Counting comprehension data:
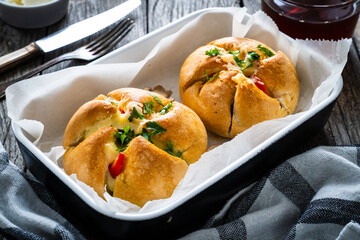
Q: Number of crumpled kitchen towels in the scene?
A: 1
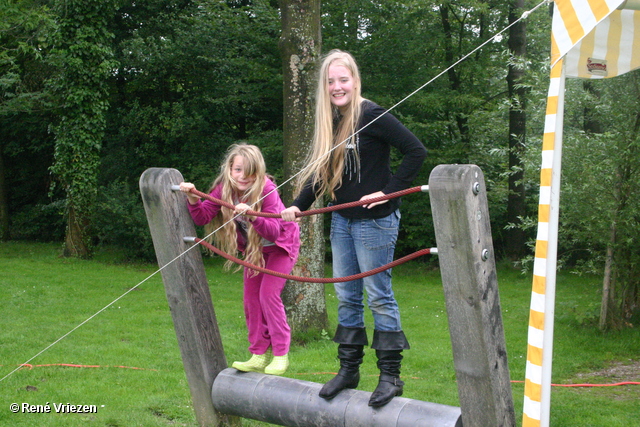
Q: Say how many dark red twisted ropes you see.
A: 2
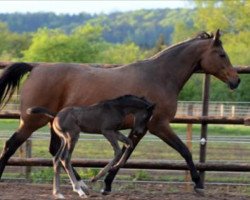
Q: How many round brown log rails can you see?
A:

* TASK
Pictures are to be dropped, and the remaining data set down exactly.

* REPLY
Q: Number of crumpled kitchen towels in the scene?
A: 1
Q: Say how many dark red twisted ropes you see.
A: 2
Q: How many round brown log rails can you see?
A:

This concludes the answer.